((

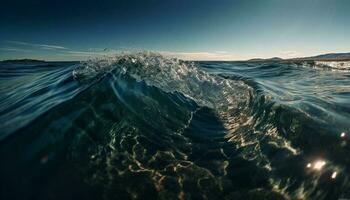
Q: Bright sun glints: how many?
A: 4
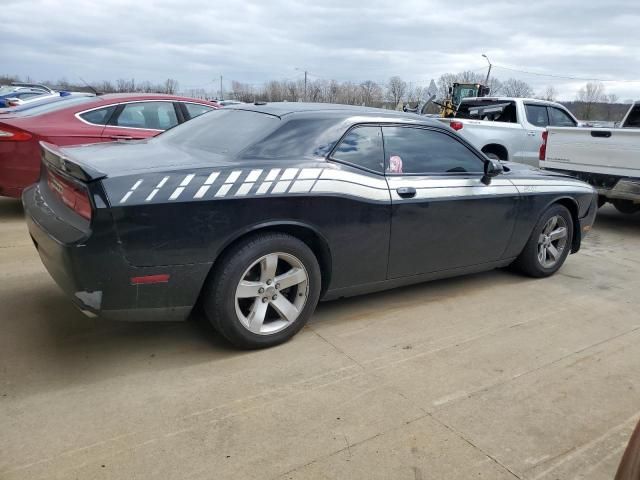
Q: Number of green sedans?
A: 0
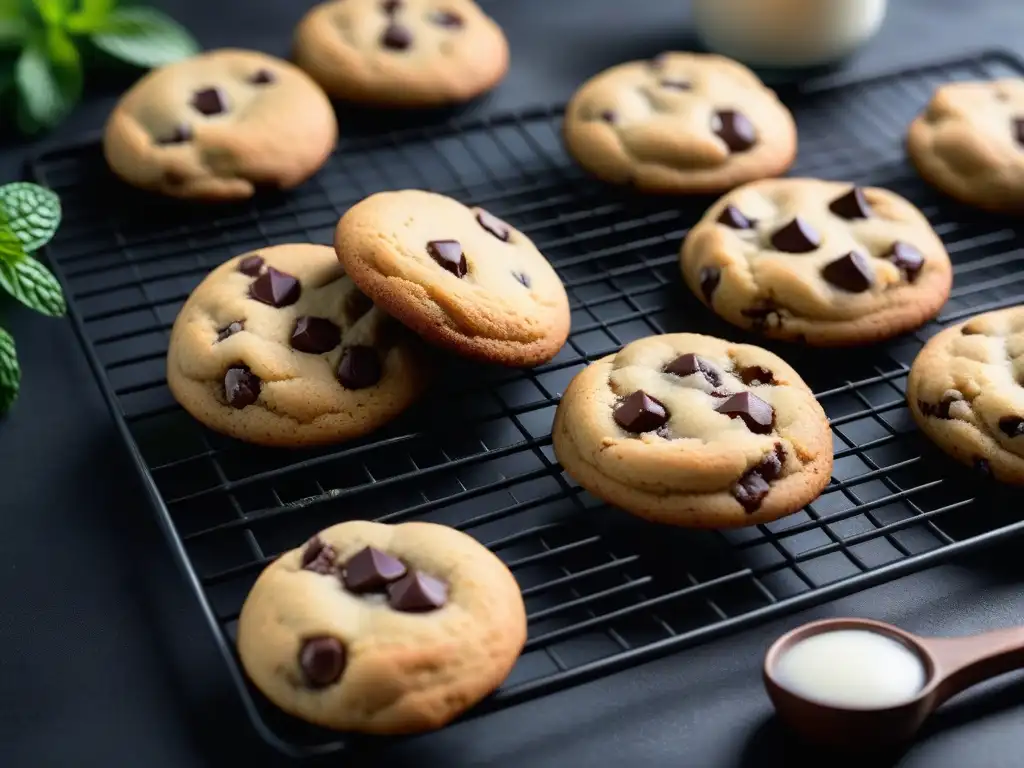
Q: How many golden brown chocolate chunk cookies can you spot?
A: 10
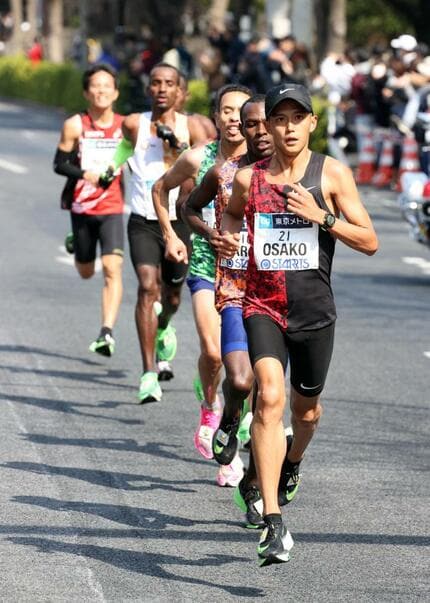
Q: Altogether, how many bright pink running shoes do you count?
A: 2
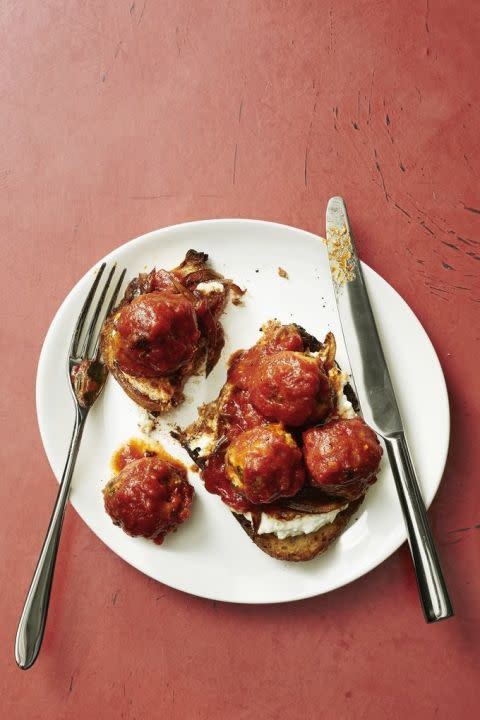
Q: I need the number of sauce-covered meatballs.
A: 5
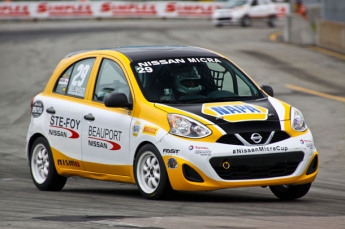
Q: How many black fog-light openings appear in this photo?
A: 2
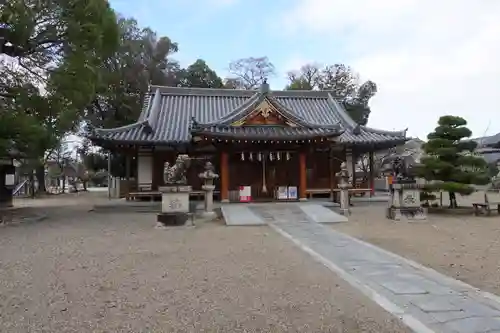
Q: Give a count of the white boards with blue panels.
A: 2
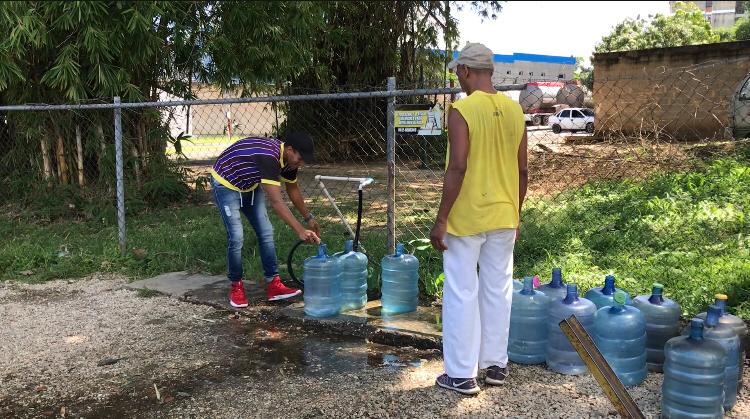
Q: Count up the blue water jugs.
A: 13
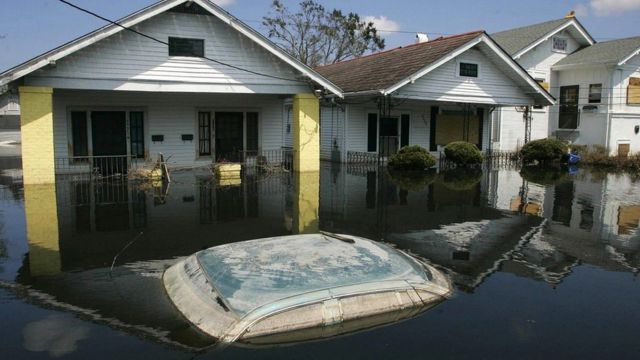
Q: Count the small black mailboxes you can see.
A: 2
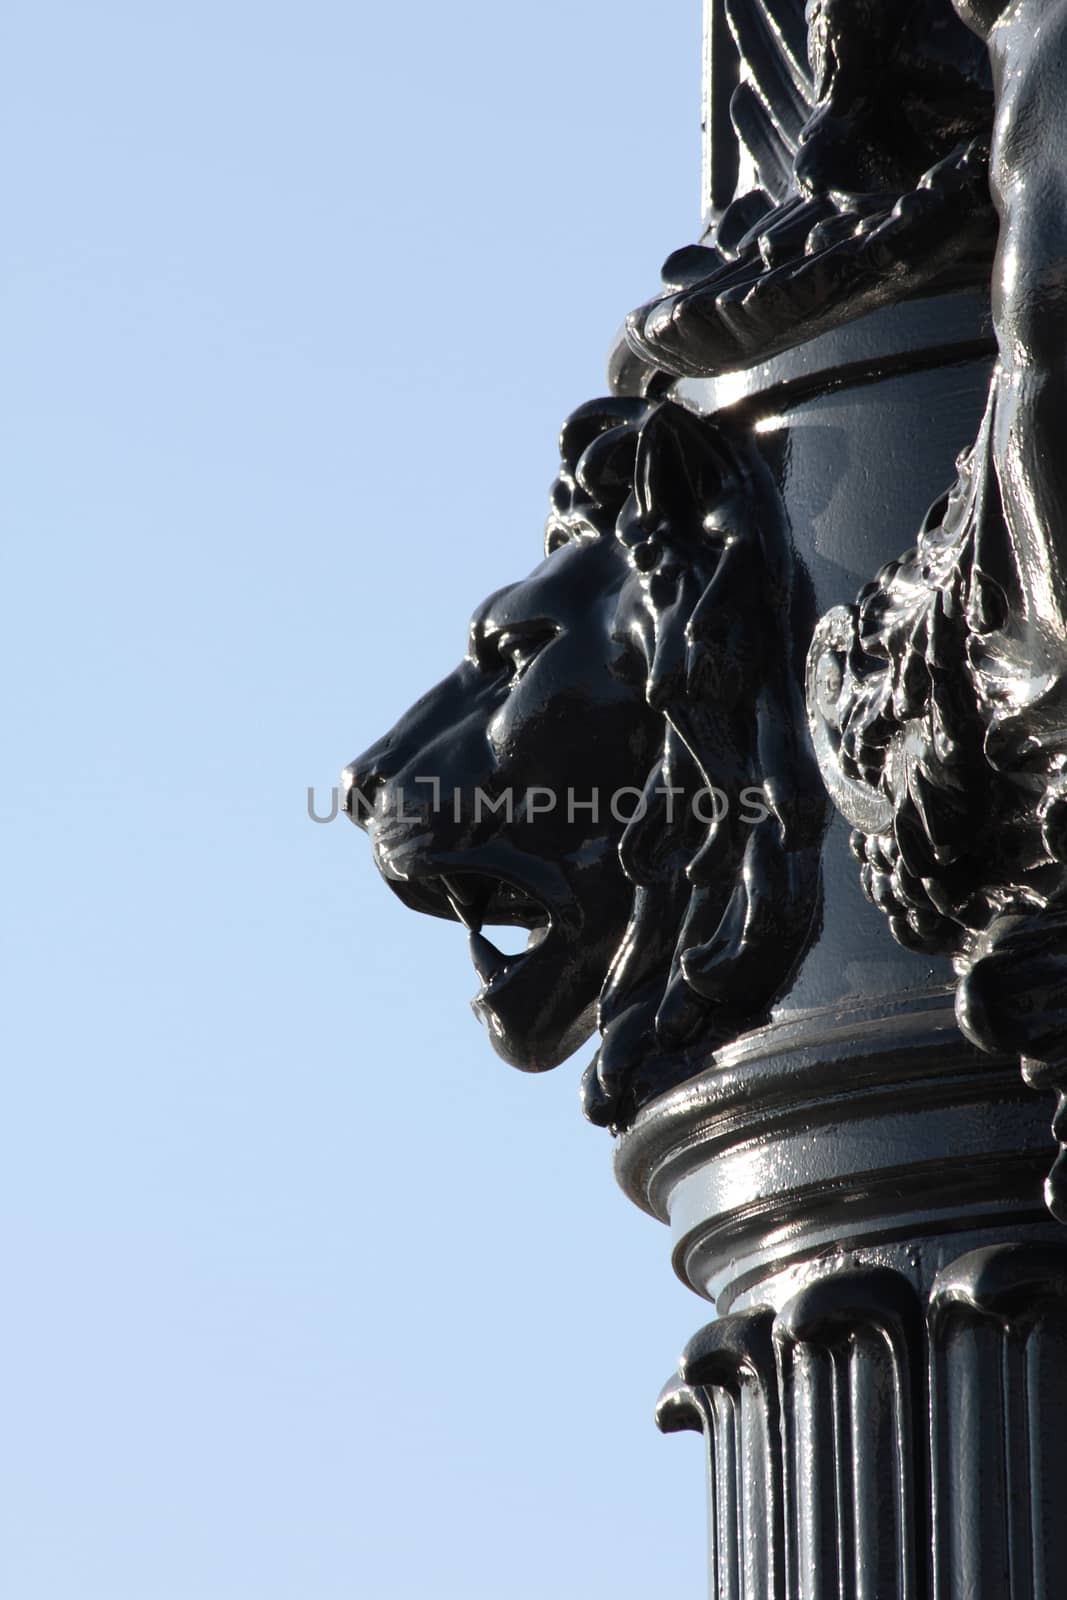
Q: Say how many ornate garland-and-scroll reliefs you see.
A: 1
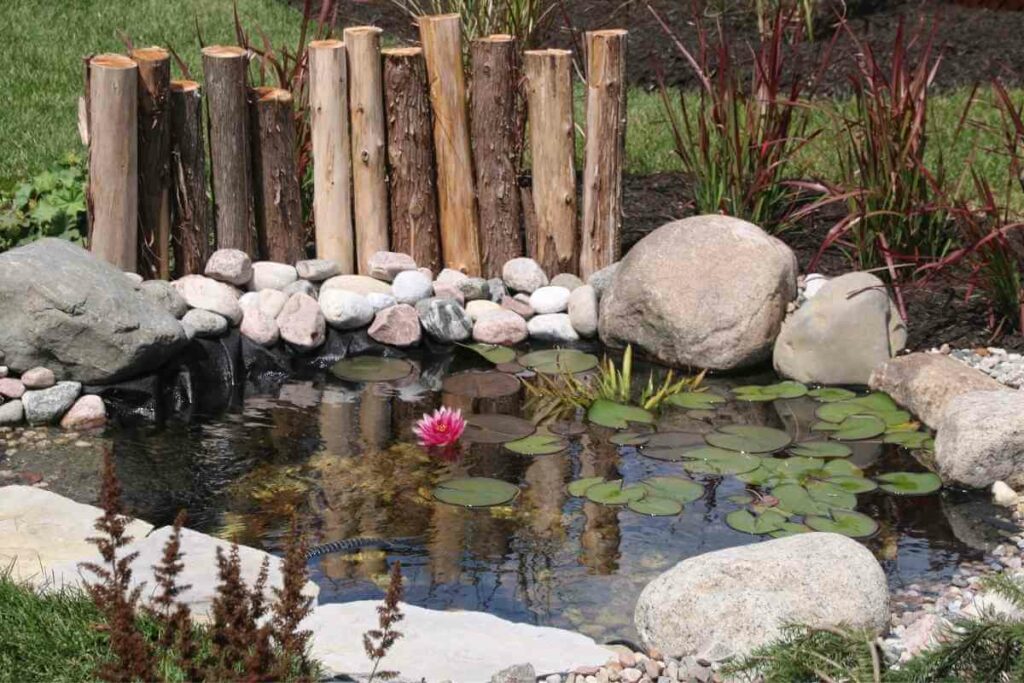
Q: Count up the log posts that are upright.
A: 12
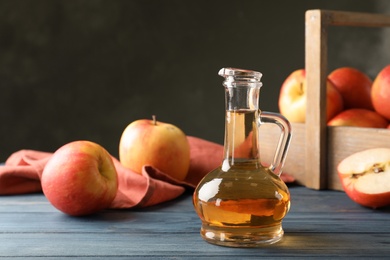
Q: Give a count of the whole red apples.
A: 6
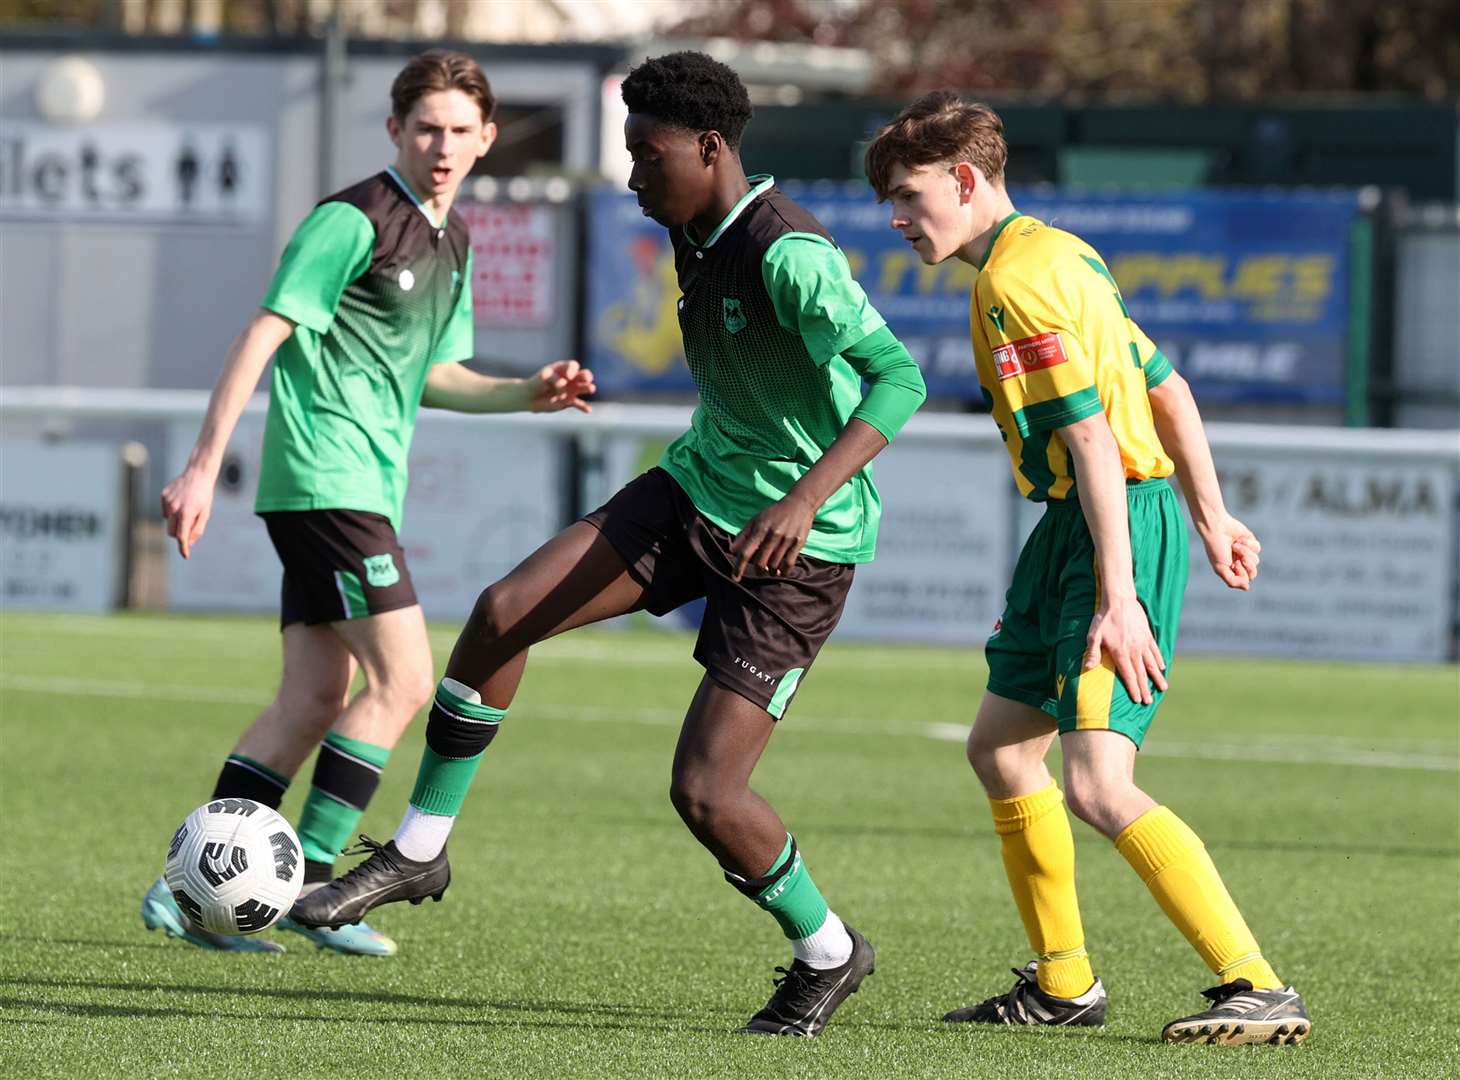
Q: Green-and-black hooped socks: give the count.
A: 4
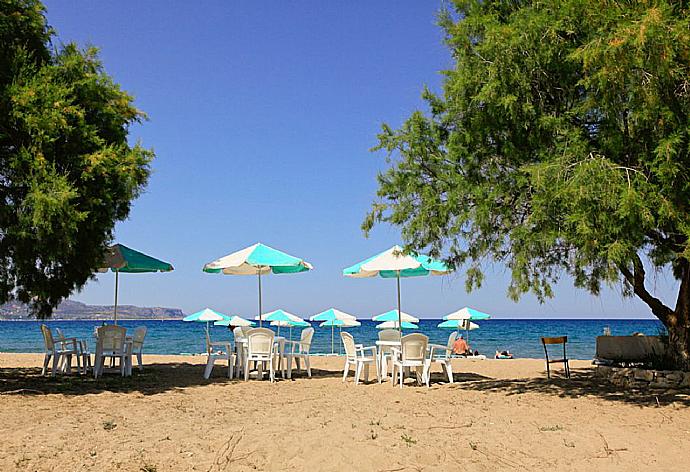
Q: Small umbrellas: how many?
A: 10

))

● What you have to do
Output the listing word for word. Drop the pictures.

● Result of the task
Q: Bright sun glints: how many?
A: 4
Q: Number of green sedans?
A: 0
Q: How many golden brown chocolate chunk cookies can you spot?
A: 10
Q: Altogether, how many bright pink running shoes do you count?
A: 2
Q: I need the number of sauce-covered meatballs.
A: 5
Q: How many black fog-light openings appear in this photo?
A: 2
Q: Give a count of the white boards with blue panels.
A: 2
Q: Count up the blue water jugs.
A: 13
Q: Count the small black mailboxes you can see.
A: 2
Q: Say how many ornate garland-and-scroll reliefs you see.
A: 1
Q: Count up the log posts that are upright.
A: 12
Q: Give a count of the whole red apples.
A: 6
Q: Green-and-black hooped socks: give the count.
A: 4
Q: Small umbrellas: how many?
A: 10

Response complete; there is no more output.